Now, “other individuals who are operating a business that is substantially similar to the one Sally’s operating should feel confident they can run those businesses without having to get a full-blown real estate license,” Windham said. “We’re talking about people who are helping other people use platforms like Airbnb and Vrbo to rent out properties to vacationers.”
The Department of State and Pennsylvania’s Real Estate Commission, which could appeal the judge’s ruling, had no comment on the decision.
Ladd, a Somerset County resident in her late 60s, shut down her online vacation-home property management business in 2017 after the Pennsylvania Department of State said she was under investigation for practicing real estate without a license.

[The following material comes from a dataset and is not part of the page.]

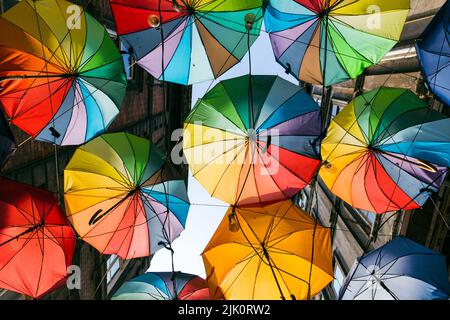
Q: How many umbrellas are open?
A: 11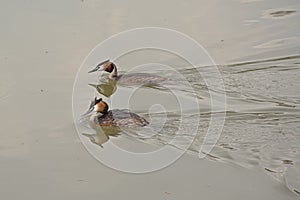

At the time, she made the vast majority of her income through her business, which she expanded after she was laid off from a full-time job in digital marketing.
She sued several Department of State agencies, including Pennsylvania’s Real Estate Commission, saying she was being denied the ability to make a living in her chosen occupation. Under the Real Estate Licensing and Registration Act, Ladd would have had to spend hundreds of hours learning material that doesn’t apply to her business, complete an apprenticeship, pass exams, pay thousands of dollars, and open a physical office in Pennsylvania instead of operating out of her New Jersey home.
“I never had any interest in buying or selling property or managing long-term leases,” Ladd said in a statement following Monday’s ruling. “But I saw a need in the marketplace for someone who could help property owners manage their vacation rentals. I liked the work, I was good at it, and I’m overjoyed that this ruling will let me do it again.”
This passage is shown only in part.